Sie machen irres Körpertheater. Wie funktioniert ihr Begriff des Komischen? 

 

Ich weiß gar nicht, warum meine Inszenierungen immer so sehr als komische genommen werden. Ich lache gerne, ich gucke gerne zu, ich habe auch manchmal Tränen in den Augen. Aber ich würde das nicht als witzig oder komisch festlegen wollen. Mir macht es Spaß, mit Schauspielern zu gestalten und die Schauspielkunst zu betonen. Ich möchte in der Art und Weise, wie man den Körper bewegt, über das Übliche hinaus gehen, mich mit körperlichen und geistigen Verformungen auseinander setzen. Über solche Verformungen lacht man oft.

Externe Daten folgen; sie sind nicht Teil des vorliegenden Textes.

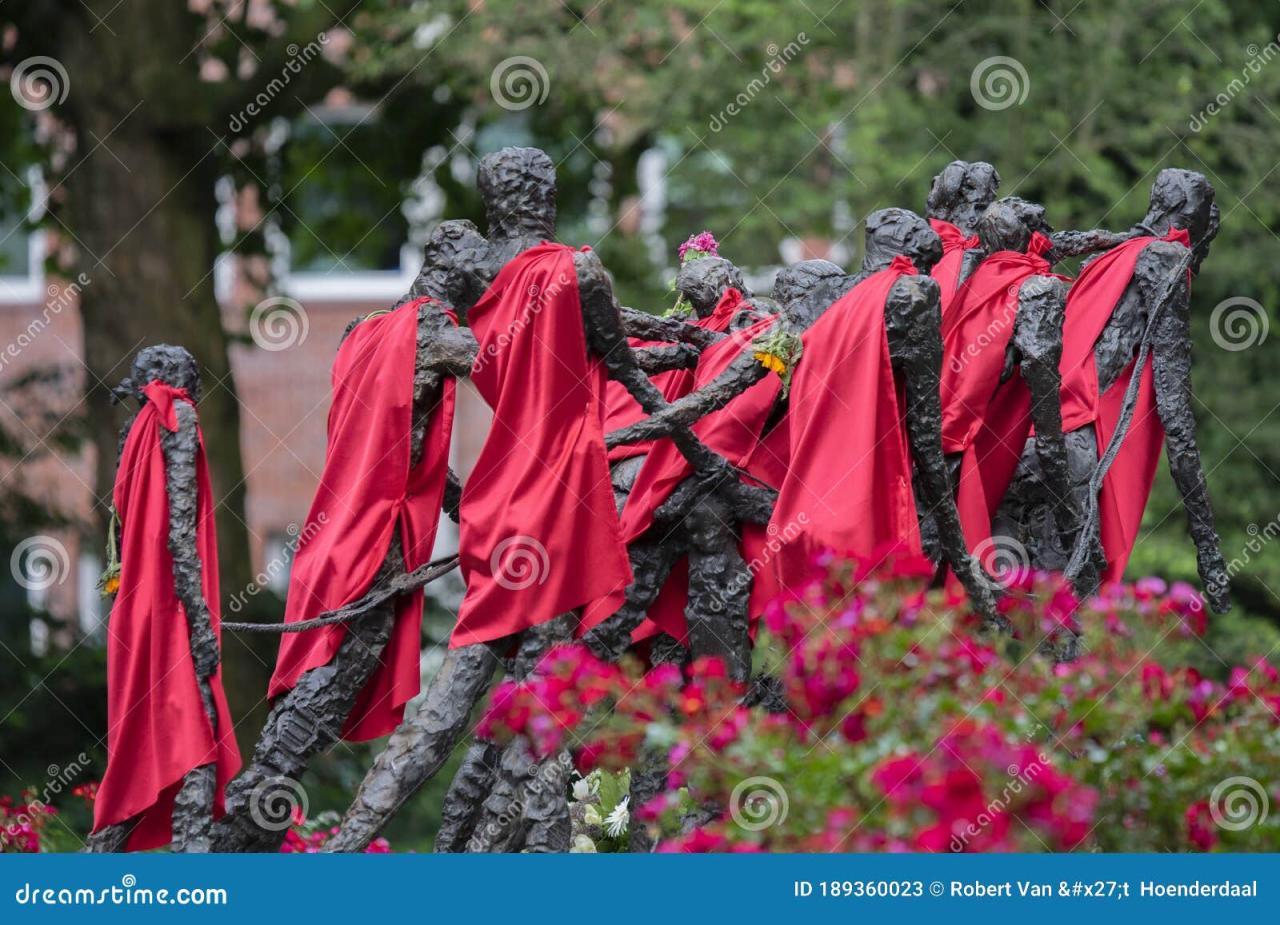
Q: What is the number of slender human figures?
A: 9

Aber letztlich müssen meine Arbeiten Musik haben, sie müssen Bild, Rhythmus und Geometrie haben. Dass ich der Komödienspezialist sein soll, ist ein großer Irrtum. 

 

Könnte es denn passieren, dass Sie den »Puntila« als Tragödie zeigen?

 

Wenn ich etwas Todtrauriges machen würde, wären vielleicht ein paar Leute enttäuscht. Das kann passieren. Wenn ich das Stück lese, muss ich jedenfalls überhaupt nicht lachen. Trotzdem kann es sein, dass es komisch wird. Den Puntila sehe ich vielleicht als aggressiven Masochisten. Vielleicht braucht der seinen Knecht Matti, um jemanden demütigen zu können. Solche Verdrehungen interessieren mich, bei denen die Oberfläche ganz anders aussieht, als das, was drunter schlummert. Also, mit der Komödie ist es nicht so einfach. Eine Komödie kann sehr bitter sein.